DATASET ENTRIES section start

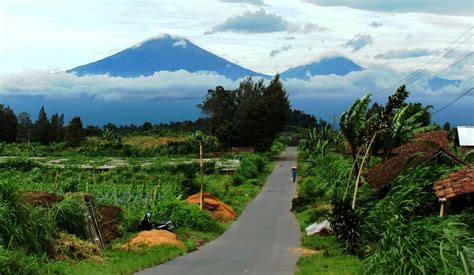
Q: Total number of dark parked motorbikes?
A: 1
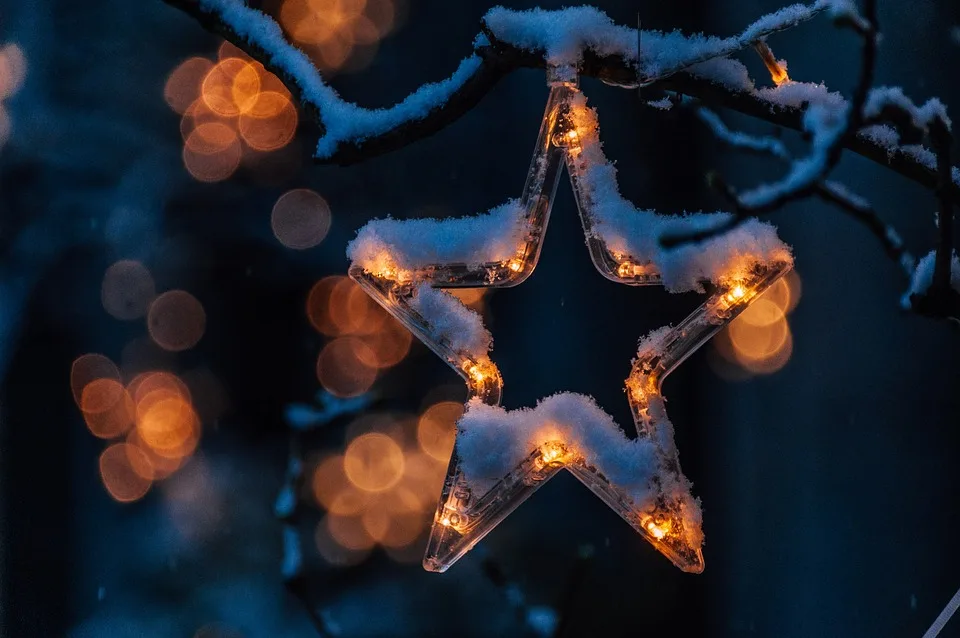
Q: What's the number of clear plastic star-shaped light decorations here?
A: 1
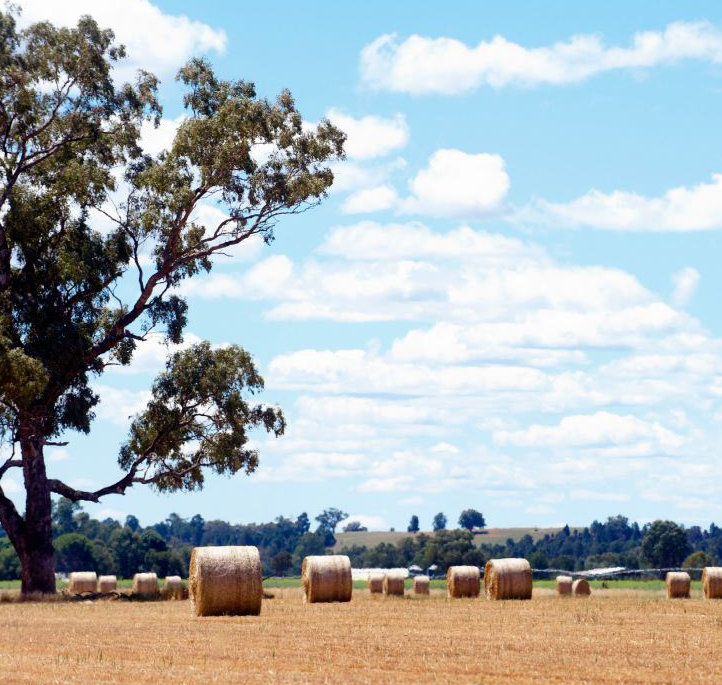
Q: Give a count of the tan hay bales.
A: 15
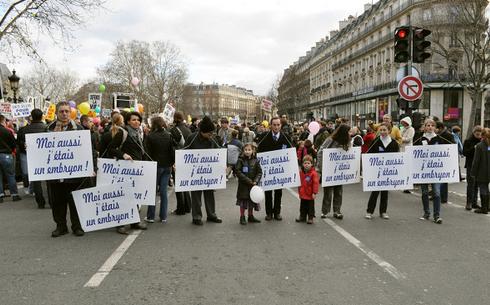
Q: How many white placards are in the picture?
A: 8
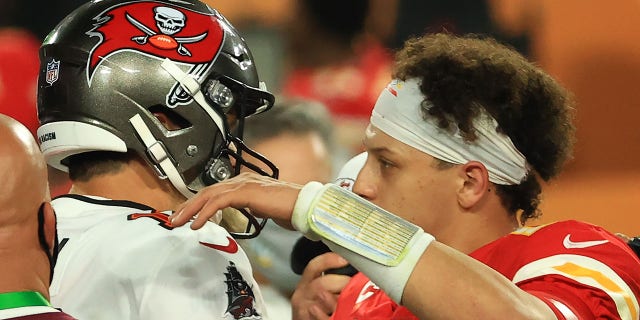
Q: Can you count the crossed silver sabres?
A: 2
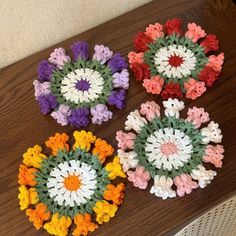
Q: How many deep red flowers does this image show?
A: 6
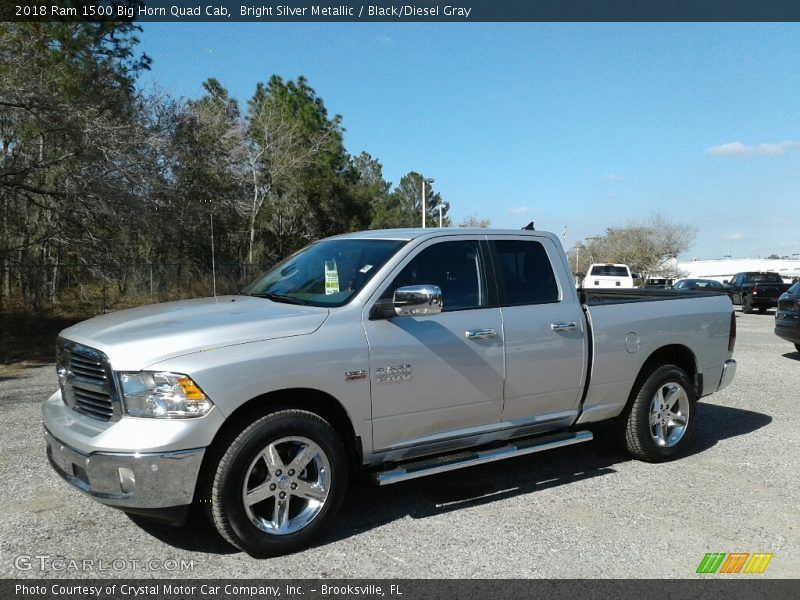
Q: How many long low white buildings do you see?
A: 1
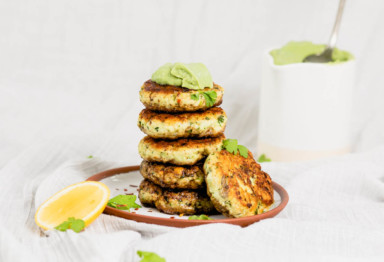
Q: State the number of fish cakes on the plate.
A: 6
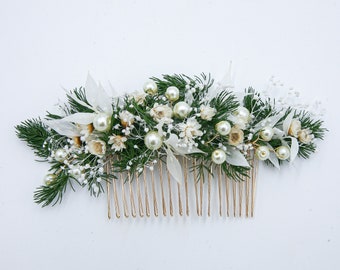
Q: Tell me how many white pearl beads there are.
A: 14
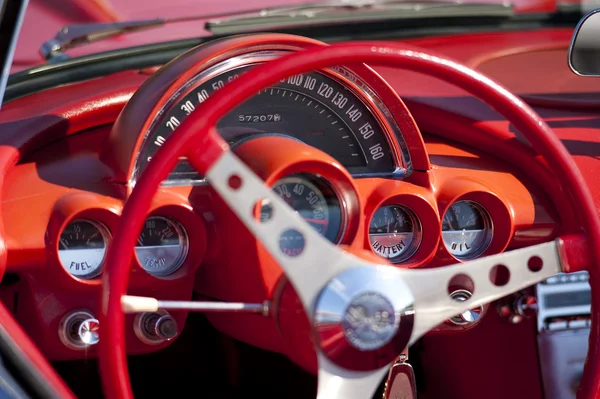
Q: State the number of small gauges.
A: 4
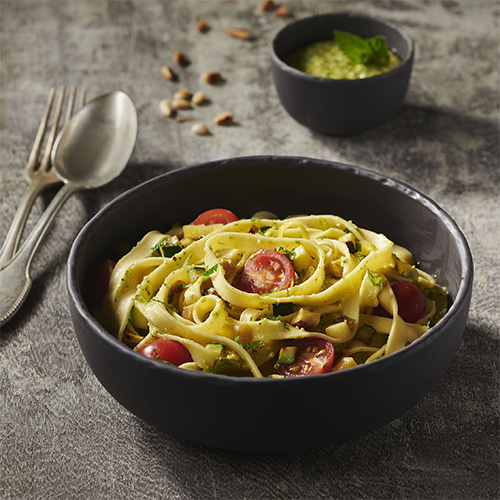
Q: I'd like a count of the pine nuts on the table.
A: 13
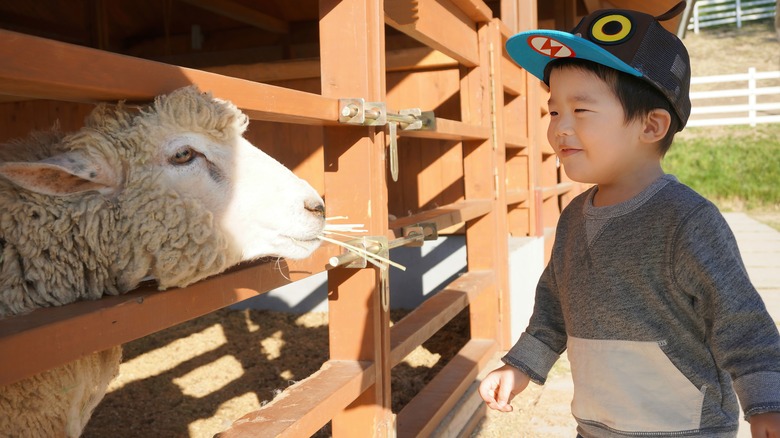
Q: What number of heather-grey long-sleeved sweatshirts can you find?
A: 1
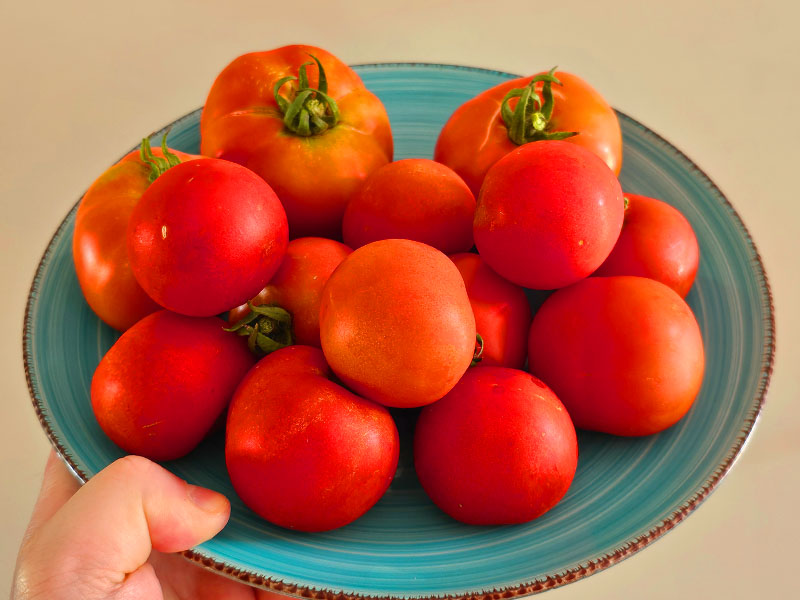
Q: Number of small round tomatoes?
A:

DATASET ENTRIES section end

PROBLEM TO WORK ON
The result is a copy of every line above where the word "small" shows up.

ANSWER AREA
Q: State the number of small gauges.
Q: Number of small round tomatoes?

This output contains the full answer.